**YOUR ASSIGNMENT:**
The exercise asks you to copy every line below in which "number" appears.

**Collection entries:**
::::::

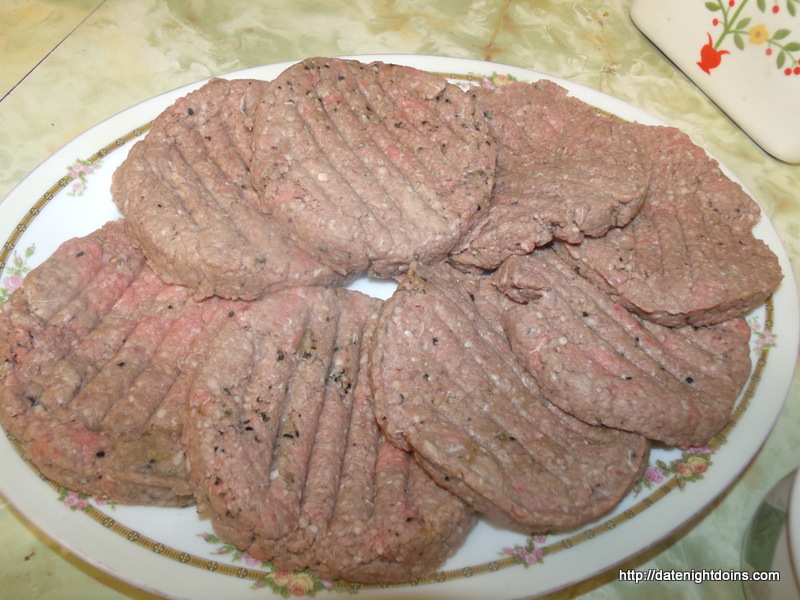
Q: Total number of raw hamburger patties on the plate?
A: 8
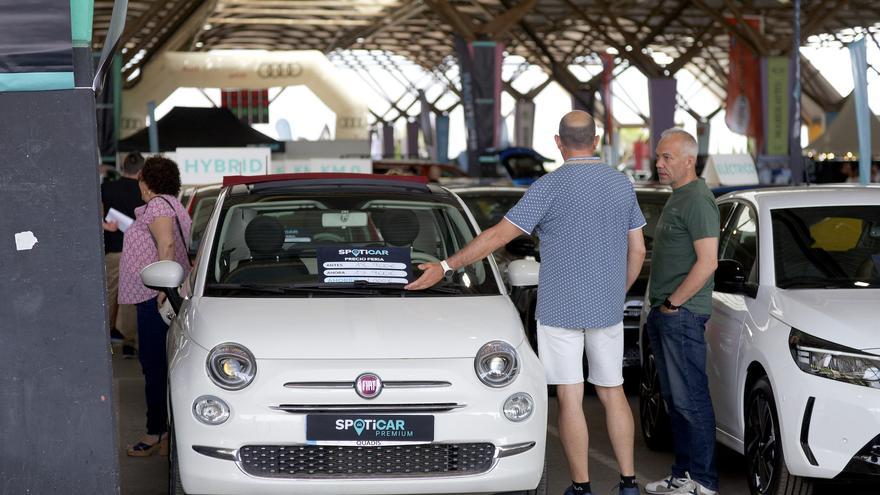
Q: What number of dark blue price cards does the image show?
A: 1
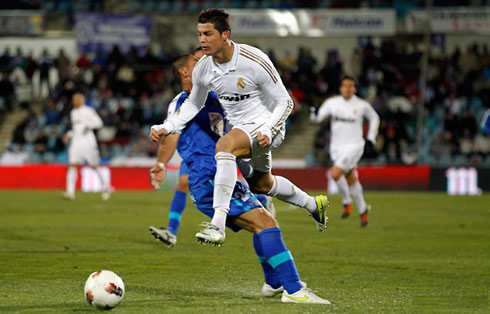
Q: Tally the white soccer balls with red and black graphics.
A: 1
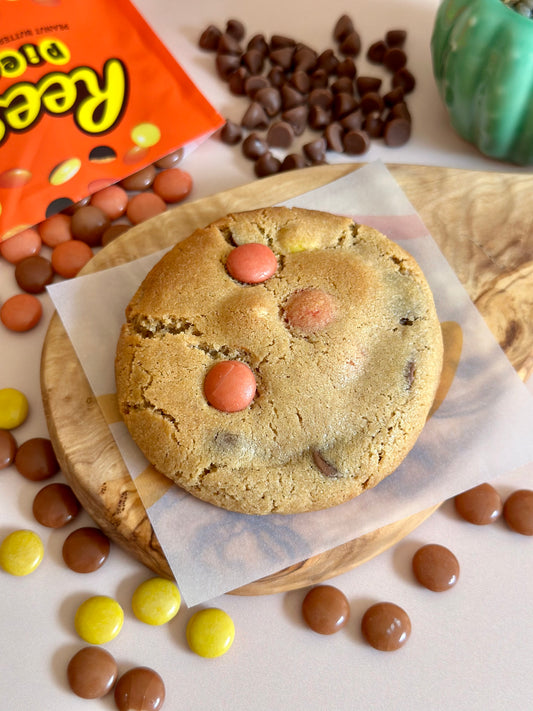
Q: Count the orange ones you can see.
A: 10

::::::

**RESPONSE TO THIS TASK:**
Q: Total number of raw hamburger patties on the plate?
Q: What number of dark blue price cards does the image show?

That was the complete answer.